How SimpleGeo Stayed Up During the AWS Downtime
Last week we experienced some turbulence in the cloud. It started early Thursday morning when a “network event” at Amazon Web Services (AWS), the largest infrastructure services provider on the net, triggered repair mechanisms built into some of their core infrastructure. These compensating actions were meant to address what appeared, to the software system, to be a partial failure. Unfortunately, this process burdened the system so heavily that it led to cascading failures, over provisioning of hardware resources, and correlated failures across a number of AWS products and properties.
As the morning wore on it became apparent that this outage was very serious. A large number of high profile web applications were down, and people were noticing. Concerned, we began auditing our own monitoring and metrics to see how things had held up. We were very happy to find that they had held up well. Aside from a small, presumably related blip in availability measured by a third party API monitoring service [http://api-status.com/6404/154812] we’ve managed to stay up throughout the outage.
Since so many applications were affected, we’ve been fielding lots of questions about why ours wasn’t. There are a number of reasons, and they touch on business, technology, procedures, and even philosophy. Instead of burying the discussion in personal emails and short twitter messages we’re here to elaborate long-form.
First though, a short digression: I realize that this is a sore subject for many teams. Believe me, everyone at SimpleGeo can relate. I certainly don’t want to antagonize or alienate anyone. If anything I say here comes off as abrasive or condescending in any way, I personally accept full responsibility. But please know that’s not my intent. Honestly, we’re just into this sort of stuff, so we’re rather enthusiastic to participate in the conversation as things unfold.
Expect to fail
The first thing to observe about this failure was that it was highly unusual. AWS has been running for almost nine years and nothing quite like this has ever happened before. It’s the sort of thing that only happens when multiple, seemingly unrelated components go haywire at the same time. The perfect storm.
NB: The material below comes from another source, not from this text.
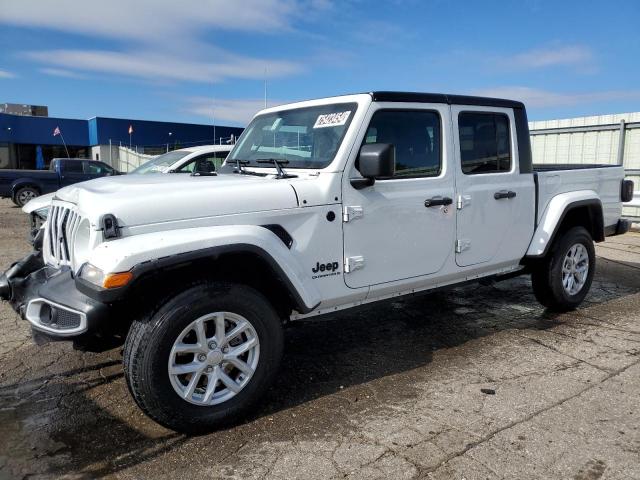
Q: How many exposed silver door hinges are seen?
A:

Who could have predicted it?
While this is true, many unusual events are also normal, at least in the sense that they are inevitable. In his book “Normal Accidents,” Charles Perrow points out that it’s normal for us to die, but we only do it once. It’s an infrequent event, but it’s also inevitable and catastrophic. As morbid and unpleasant as it may sound, it’s also an event that software development teams often plan for [http://en.wikipedia.org/wiki/Bus_factor]. The point is that it’s important to separate the frequency with which something will happen from the likelihood that it eventually will.
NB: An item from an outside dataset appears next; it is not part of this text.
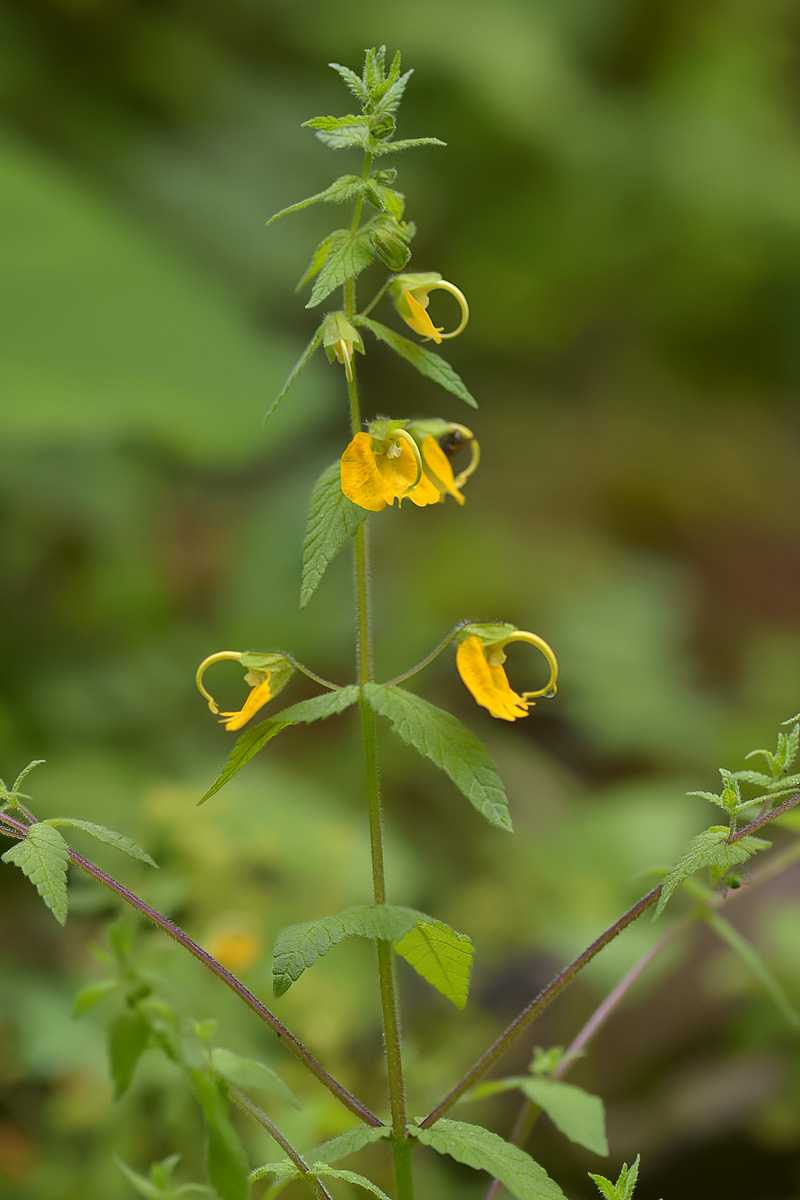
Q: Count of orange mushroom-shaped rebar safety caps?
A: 0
More to the point, large scale regional infrastructure failures are inevitable, even for reliable basic infrastructure that we take for granted [http://en.wikipedia.org/wiki/List_of_power_outages]. While the actual mechanism of this AWS failure was unusual, it’s not hard to imagine other ways to replicate the result. A data center exists in one physical location. Any number of infrequent, but inevitable events would trigger a similar datacenter-wide outage.
There were some qualitative differences with this outage relative to those we’ve seen before. It was widespread, and it lasted a long time. These characteristics were perhaps unexpected. In our experience, though, they go hand-in-hand, particularly for large decentralized systems. Once things go badly sideways it can take some time for the system to return to steady state.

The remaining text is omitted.